Visualization of brain structures and activities may also enable us to identify people at risk of developing the disease even decades before the onset of symptoms. In a recent study, investigators used positron emission tomography (PET) to examine the brains of asymptomatic young adults (ages 20-39) who were carriers of the APOE-e4 gene, a common susceptibility gene for late-onset AD. Middle-aged carriers of this gene are known to have abnormally low rates of metabolism in the same brain regions as patients with AD; in this study, the investigators found the same brain abnormalities in the younger carriers of the gene. The precise link between the APOE-e4 gene, the altered metabolism, and AD remains unknown, and more research is needed on this provocative finding, but it may offer important clues to AD’s etiology and perhaps even a target for future prevention efforts.
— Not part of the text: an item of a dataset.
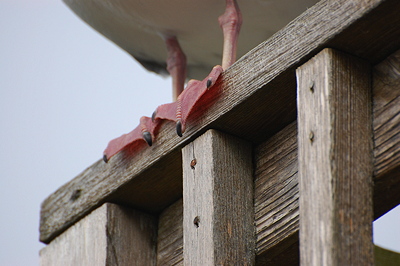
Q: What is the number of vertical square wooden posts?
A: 3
Advances in imaging also have the potential to speed our basic understanding of the disease—for example, to determine which pathological features of AD (plaque and tangle development, cell death, loss of connections between neurons) best correlate with cognitive loss. Improved imaging techniques may further enable us to visualize the effects of therapeutic interventions more rapidly and accurately, with the potential for making AD clinical intervention trials smaller, faster and more affordable.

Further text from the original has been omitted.